La maltraitance envers les enfants est un problème important de santé publique. La recherche démontre que les facteurs structurels relatifs au quartier comme la pauvreté et le taux de criminalité peuvent avoir un effet significatif sur le nombre de victimes. La présente étude, basée sur des données sur la ville de Chicago, visait à déterminer les processus sociaux potentiellement modifiables qui pourraient également avoir un effet sur la maltraitance. Les facteurs structurels inclus étaient la pauvreté, les taux d’homicides et de vols ainsi que la variation du nombre d’enfants d’origine hispanique. Les chercheurs ont examiné les processus sociaux suivants : l’efficacité collective (le contrôle social informel et la cohésion sociale), la proximité intergénérationnelle, les réseaux sociaux et les troubles physiques et sociaux. Les résultats mesurés, basés sur des cas de mauvais traitements corroborés d’un organisme de protection de l’enfance de l’Illinois entre 1995 et 2005, étaient les taux de négligence, de violence physique, de violence sexuelle envers les enfants ainsi que les taux de nourrissons exposés à des substances.
Les chercheurs ont trouvé des associations systématiques entre les processus sociaux du quartier et les taux de maltraitance, même lorsqu’ils ont tenu compte des différences relatives aux facteurs structurels. Dans les quartiers où le niveau des processus sociaux était plus élevé, les taux de signalement de maltraitance étaient inférieurs dans toutes les catégories. D’après les auteurs, les stratégies reposant sur les facteurs de protection au niveau du quartier peuvent être plus efficaces pour diminuer la maltraitance envers les enfants que celles qui font uniquement appel aux efforts individuels et axés sur la famille. Ils font valoir que des recherches approfondies sur l’intervention devraient continuer à évaluer les approches qui combinent le renforcement des processus sociaux au niveau du quartier et les améliorations des caractéristiques structurelles.

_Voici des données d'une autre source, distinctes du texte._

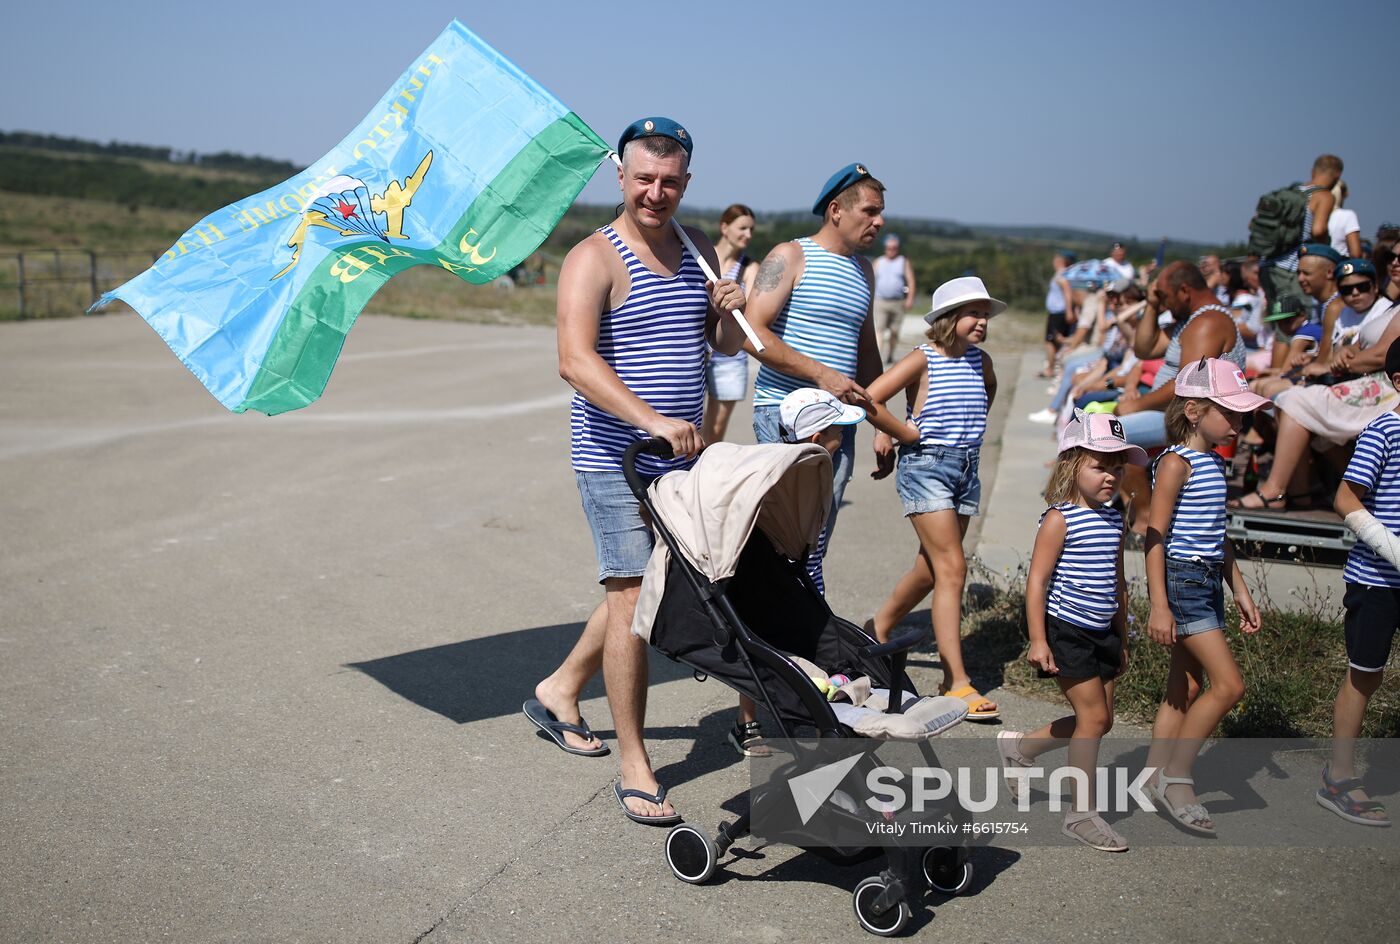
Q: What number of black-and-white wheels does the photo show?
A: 3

S’agit d’une étude écologique transversale qui a été reproduite. Les données de l’organisme sur la maltraitance ont été géocodées en fonction des secteurs de recensement, et les proportions relatives au groupe d’âge et au sexe pour chaque catégorie de mauvais traitements ont été calculées pour chaque secteur de recensement aux fins d’analyse statistique. Les chercheurs ont ensuite agrégé les secteurs de recensement en groupes de quartier (EQ); ces EQ (N = 343, regroupant chacun environ 8000 habitants) étaient les cas ou les unités d’analyse. Pour chaque EQ, les valeurs des variables structurelles étaient basées sur les données du recensement des États-Unis et le service de police de Chicago. Les valeurs des processus sociaux étaient fondées sur une enquête communautaire, le Project on Human Development in Chicago Neighborhoods (1995, répété en 2001-2002). Pour cette enquête, des questionnaires standards ont été envoyés à 20 résidents de chaque secteur de recensement faisant partie d’échantillons constitués de façon aléatoire. Les chercheurs ont effectué des analyses statistiques multiniveaux à l’aide du programme MLwiN.

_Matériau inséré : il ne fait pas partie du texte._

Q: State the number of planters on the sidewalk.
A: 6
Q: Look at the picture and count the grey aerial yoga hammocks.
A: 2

Le devis de recherche et l’analyse statistique utilisés ici étaient élaborés et complexes. Il y avait cependant des limites. Comme le soulignent les auteurs, seuls les cas de maltraitance officiellement signalés et corroborés étaient inclus. Les données sur les débits de boisson – un facteur important dans d’autres études – n’étaient pas accessibles. En outre, les chercheurs ont trouvé des liens significatifs entre un certain nombre de facteurs de risque au niveau de la famille (par exemple, la pauvreté, l’éducation, le chômage, la composition de la famille, la toxicomanie, l’origine ethnique) et la maltraitance envers les enfants. Étant donné le devis de recherche utilisé ici – les cas étant les secteurs de recensement et non les familles – aucun de ces risques ne pouvait être utilisé comme variables de contrôle. Il est intéressant de s’interroger sur l’influence que cette omission a pu avoir sur les résultats.